- TASK INSTRUCTIONS
Only the pictures are to be left out, and the rest of the entries should be reproduced exactly.
START DATA IN THIS EXERCISE
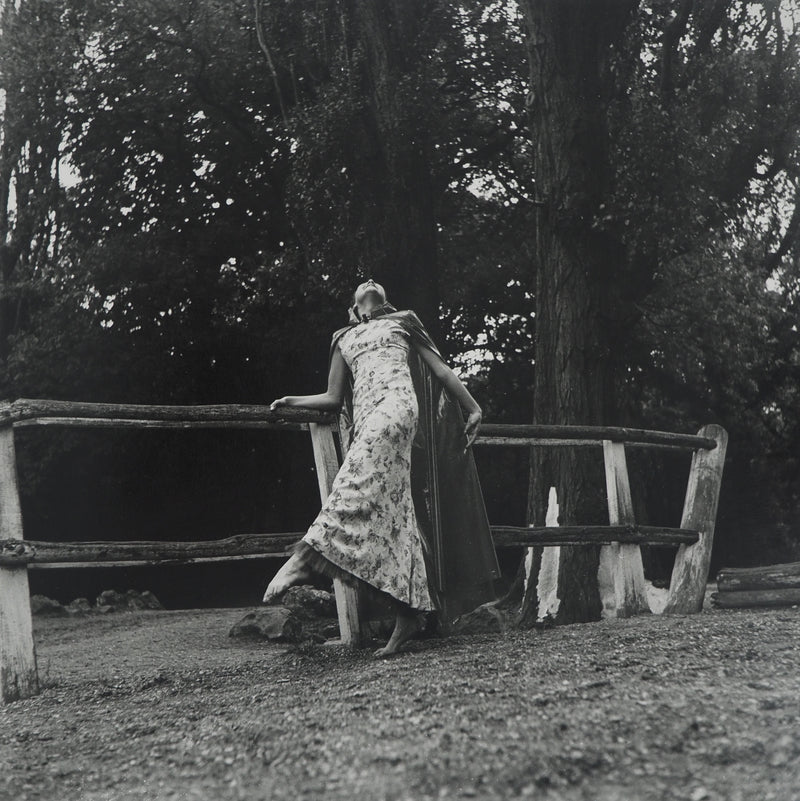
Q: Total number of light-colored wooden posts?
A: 4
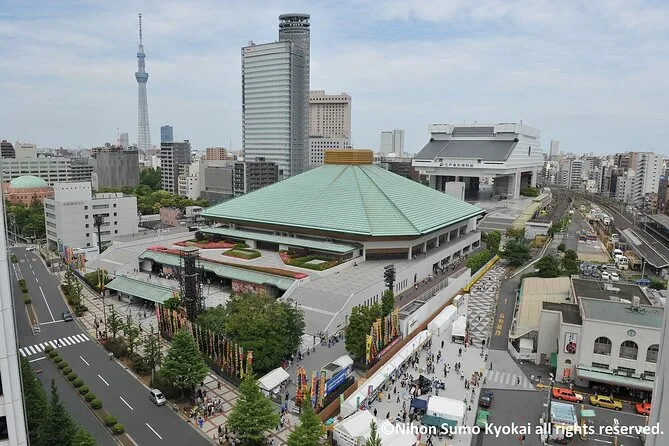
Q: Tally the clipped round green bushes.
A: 12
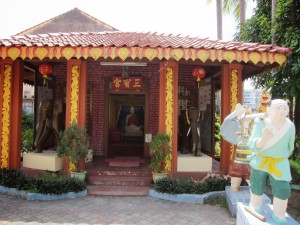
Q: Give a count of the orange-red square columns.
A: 4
END DATA IN THIS EXERCISE
- YOUR SOLUTION
Q: Total number of light-colored wooden posts?
A: 4
Q: Tally the clipped round green bushes.
A: 12
Q: Give a count of the orange-red square columns.
A: 4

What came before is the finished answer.